Tuesday, September 8, 2015
Senator Jeff Smith
More than ever those that design laws are making their way behind walls. But what happens to them after they get out. The U.S. Senator wrote a book. From the iHeart Radio Studio I'm Unplugged and Totally Uncut with Senator Jeff Smith.
The fall from politico to prisoner isn't necessarily long, but the landing, as Missouri State Senator Jeff Smith learned, is a hard one. In 2009, Smith plead guilty to a charge related to seemingly minor campaign malfeasance and earned himself a year and a day in Kentucky's FCI Manchester. MR. SMITH GOES TO PRISON: What My Year Behind Bars Taught Me About America's Prison Crisis (St. Martin’s Press; September 1; $25.99) is the fish-out-of-water story of Jeff’s time in the big house—of the people he met there and the things he learned: how to escape the attentions of fellow inmate Big C and his pals in the Aryan Brotherhood; what constitutes a prison car and who's allowed to ride in yours; how to bend and break the rules, whether you're a prisoner or correctional officer.
America leads the world in incarceration with 2.2 million people locked up and 2 of every 3 prisoners re-offend. Throughout his sentence, Smith tracked the greatest crime of all: the deliberate waste of untapped human potential.
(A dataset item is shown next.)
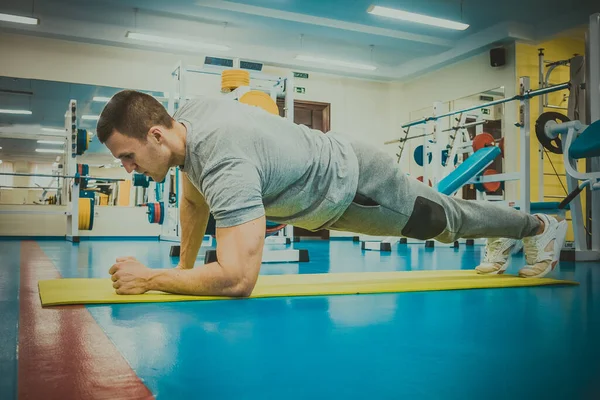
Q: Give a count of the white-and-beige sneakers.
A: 2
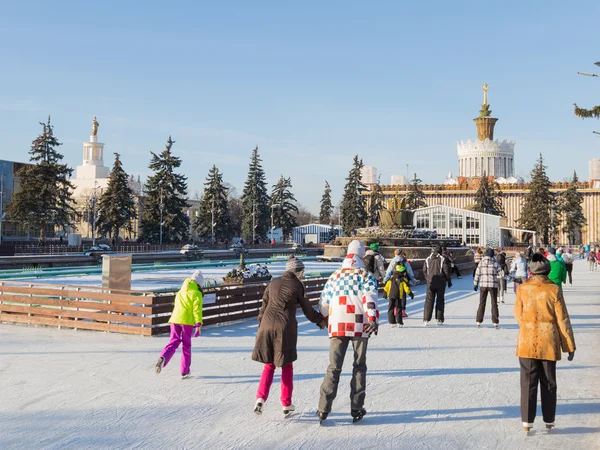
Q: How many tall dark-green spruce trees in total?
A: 13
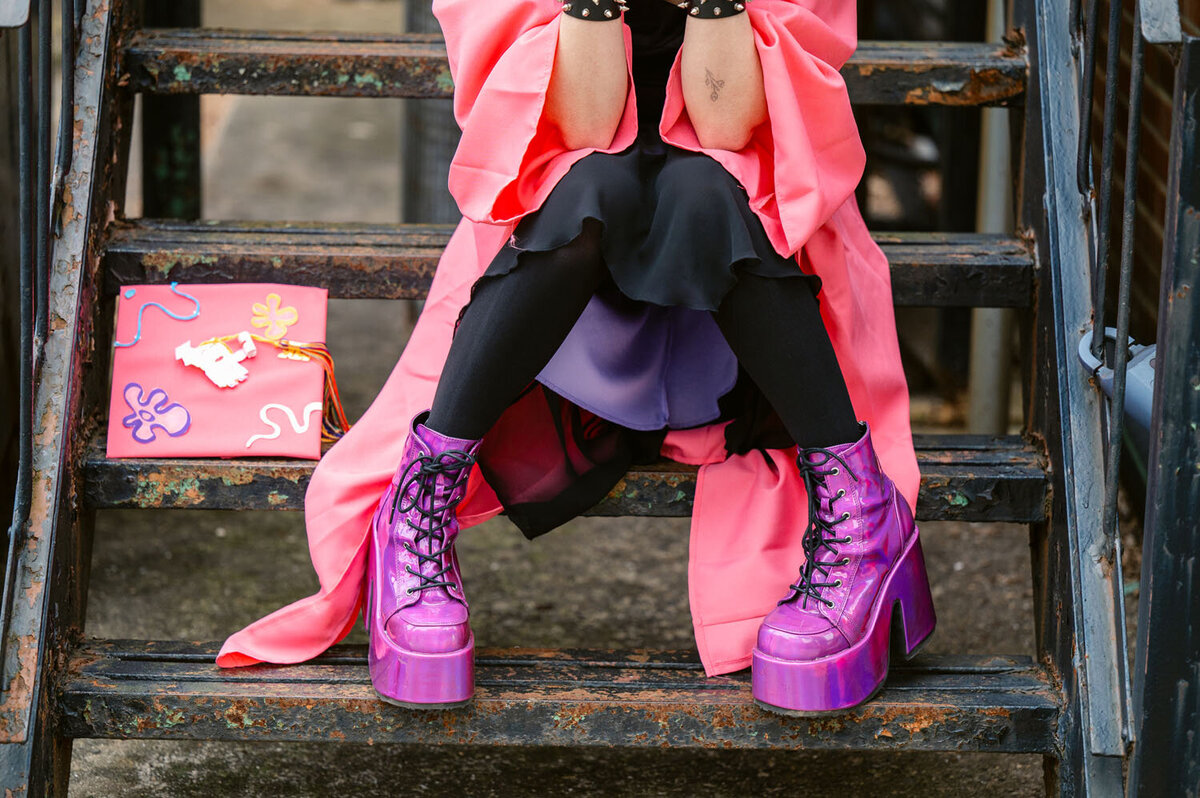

Smith saw firsthand the power of millions of inmates harnessed as a source of renewable energy for America's prison-industrial complex, a system that exploits racial tension and bias, and left without basic training for life outside the prison walls – a system building better criminals instead of better citizens.
In MR. SMITH GOES TO PRISON, he traces the cracks in America's prison walls, exposing the shortcomings of a race-based cycle of poverty and crime that sets inmates up to fail. Now a public policy professor, Smith’s unique blend of academic training, real-world political acumen, and insights from a sometimes harrowing year on the inside help him offer practical solutions to jailbreak the nation from the crushing grip of its own prisons, and to jumpstart the rehabilitation of the millions behind bars.
Smith has told his story on NPR’s “This American Life” as well as giving a popular TED TALK about “Lessons in business…from Prison.” His academic research focuses on political campaigns, the role of race in urban politics and the legislative process. He also writes for The Recovering Politician, City & State NY and Politico's The Arena.